We were recently tasked with troubleshooting a sick system that consisted of a CF 4.5 server connected to an HPe3000. The HPe3000 is a legacy system (as is CF 4.5) with data stored in a native image file system. Data is keyed, queued and cached for retrieval according to a schema. In the case of CF 4.5 we were using an ODBC driver that made the data look like more typical tables.
This entry describes the problem and our efforts. I would like to acknowledge Michael Gueterman of Easy Does It Technologies for providing many useful ideas and directions to help our effort. He sent me at least 3 lengthy emails with extra insight into the HPe3000 and answers to my questions. We made a great deal of progress based on his advice. If you have an interest in troubleshooting or CF with HP, read on..p>The system ran fine for some time (years in fact), but from the beginning it suffered from a stability problem. The CF server would occasionally restart. While this was certainly not ideal for this company, it was something they could manage and it was infrequent enough to not cause any serious customer service issues. They added some extra monitoring and put in place a reasonable contingency plan for the outages - which averaged about 1 every 7 to 10 days. At some point, however, an increase in traffic or utilization brought on a sudden "threshold" crash of the system. The CF server began to restart seemingly at random. At one point the CF server would restart every few minutes - making the entire system unusable. That is the point where we became involved.
How common is it for a system with a relative stable baseline to "suddenly" begin to act randomly unstable without any significant changes to the code or environment? Actually it is not as uncommon as you might think. A system that is written to be scalable is not necessarily designed to give the same performance level for a 30% increase in traffic. Instead, it is designed to be predictable. It should to degrade gracefully as load increases. This makes capacity planning a matter of charting the rate of increase and the rate of degredation and planning accordingly.
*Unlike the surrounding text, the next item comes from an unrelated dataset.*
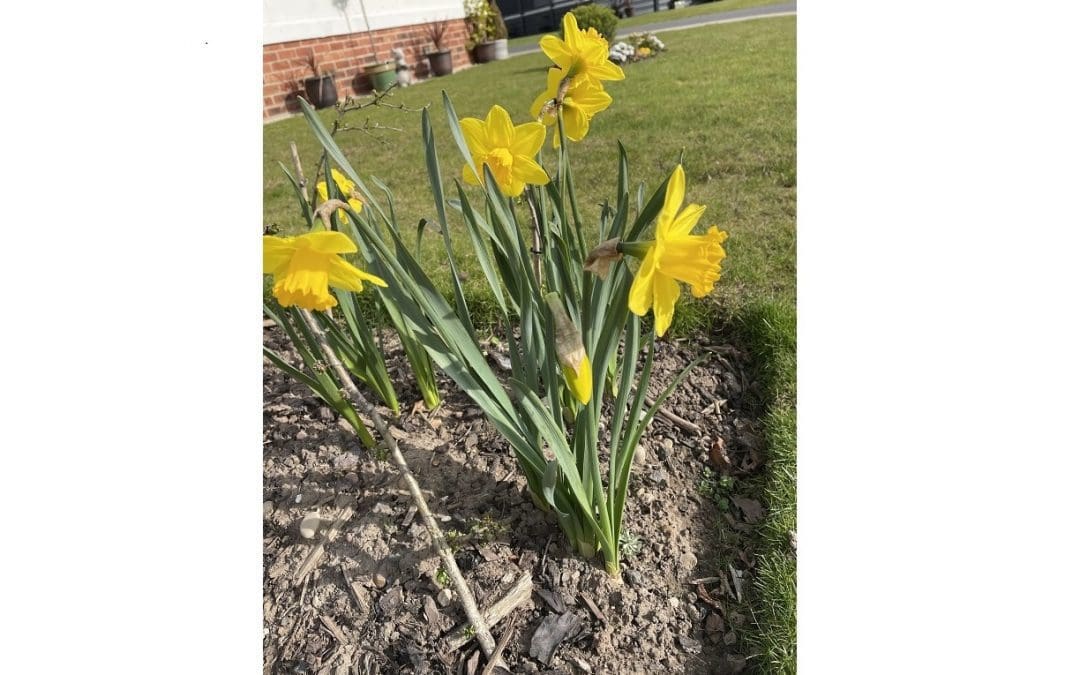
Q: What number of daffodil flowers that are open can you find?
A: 6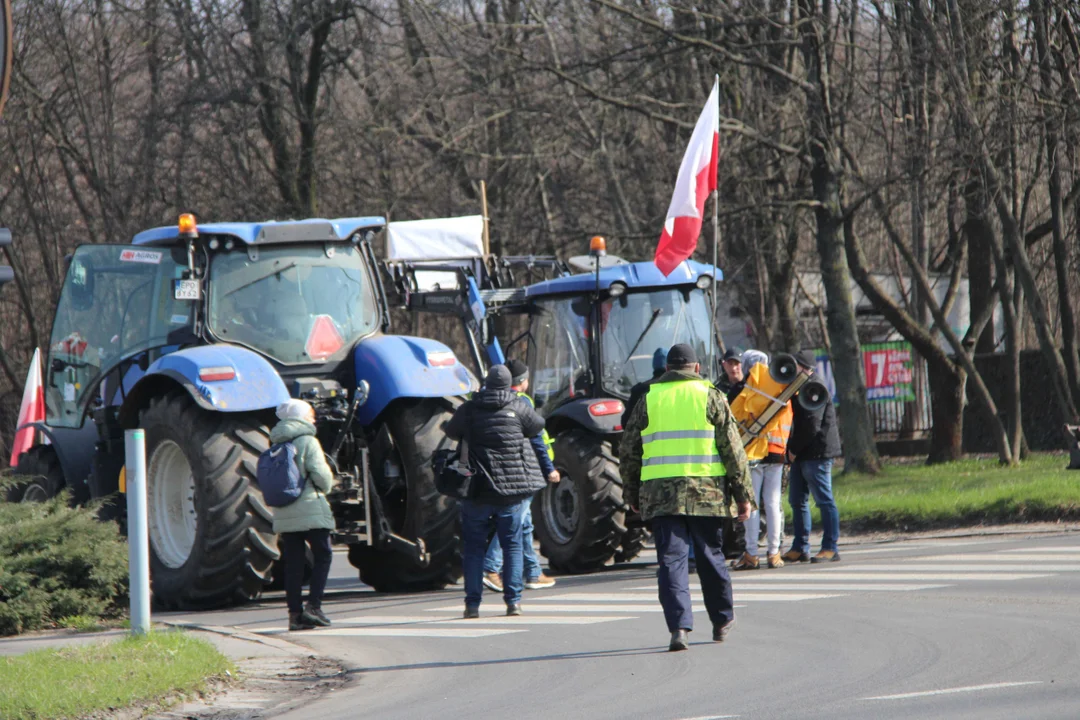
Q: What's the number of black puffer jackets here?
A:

A system with no scalabilty will degrade suddenly instead. This often prompts IT managers to scratch their heads and mumble, "...Something must have changed". Otherwise, why would a 4% increase in traffic from last week result in a sudden unstable system?
I could wax eloquent about load testing and the important of having baseline numbers at your fingertips for comparison. Still, I can hear my client saying "...but it ran fine for years!" What makes code or a system lack "scalability". What creates the condition in a system that results in usability one day and complete failure the next - with only a minor change in the environment - in this case slightly more traffic and slightly more data. At least one culprit can be the ease of use of the CFML language.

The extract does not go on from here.